> [YOUR GOAL]:
The listing below should be printed again word for word, without any images.

□ □ □ □

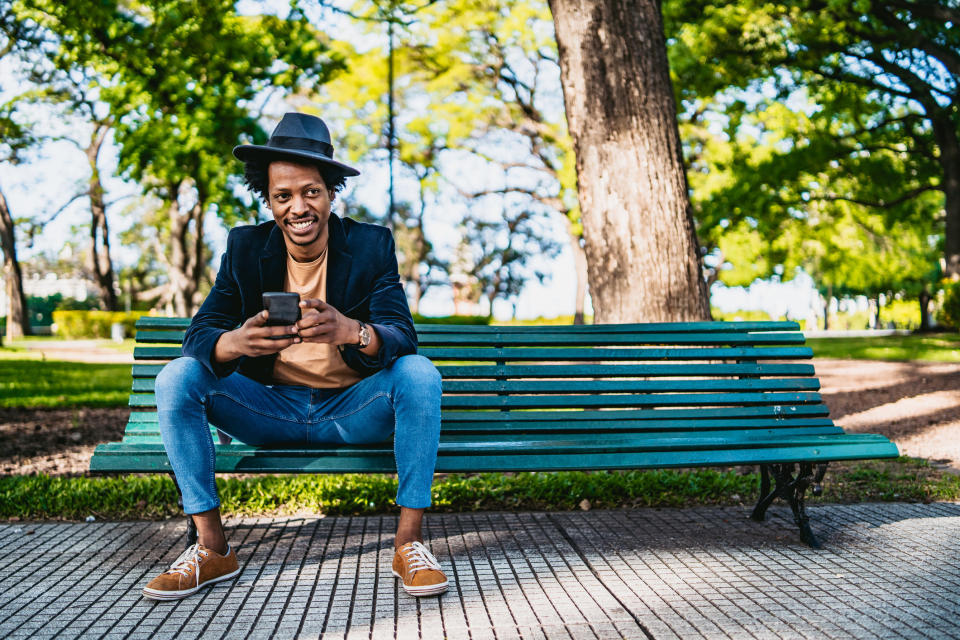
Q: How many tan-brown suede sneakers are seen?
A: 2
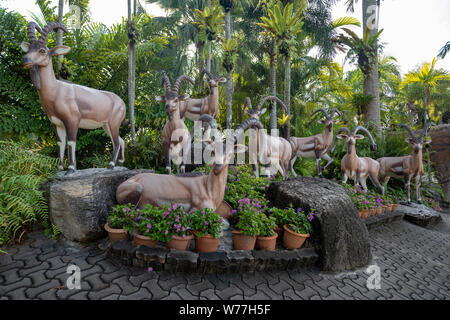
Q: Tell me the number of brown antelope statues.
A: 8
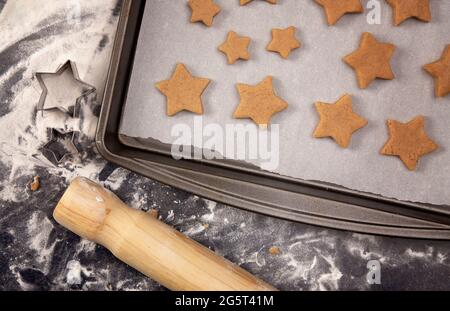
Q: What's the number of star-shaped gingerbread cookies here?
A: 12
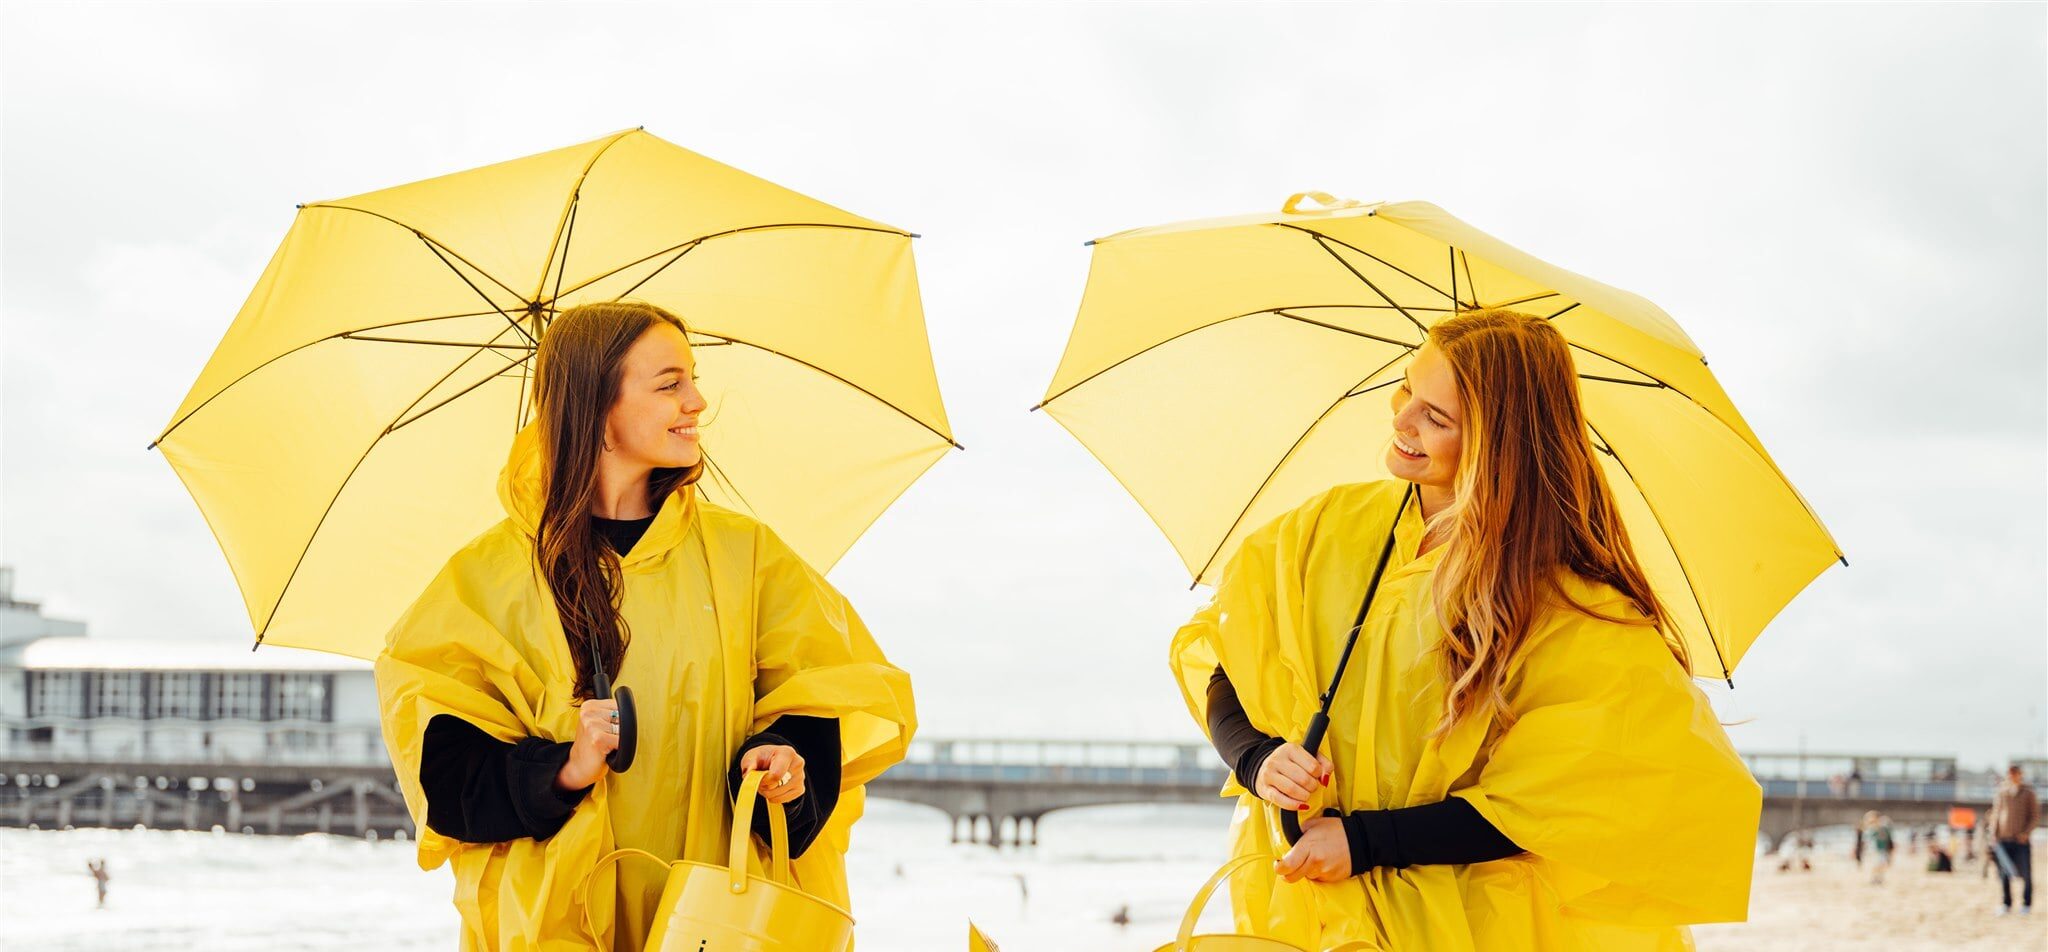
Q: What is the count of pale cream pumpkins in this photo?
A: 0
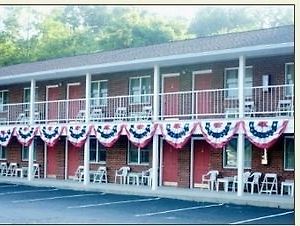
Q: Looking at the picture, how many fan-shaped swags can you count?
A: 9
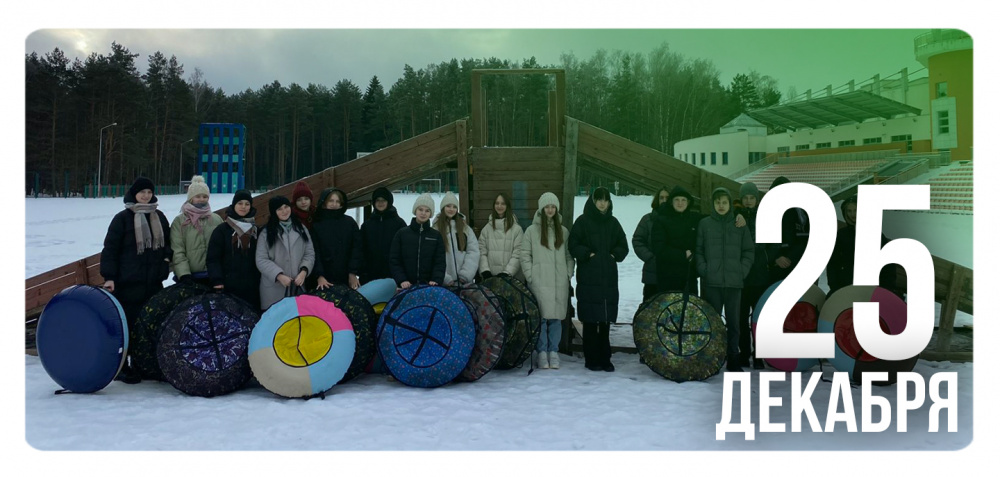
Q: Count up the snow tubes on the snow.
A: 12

□ □ □ □

> [EXERCISE RESPONSE]:
Q: How many tan-brown suede sneakers are seen?
A: 2
Q: Tell me the number of brown antelope statues.
A: 8
Q: What's the number of star-shaped gingerbread cookies here?
A: 12
Q: What is the count of pale cream pumpkins in this photo?
A: 0
Q: Looking at the picture, how many fan-shaped swags can you count?
A: 9
Q: Count up the snow tubes on the snow.
A: 12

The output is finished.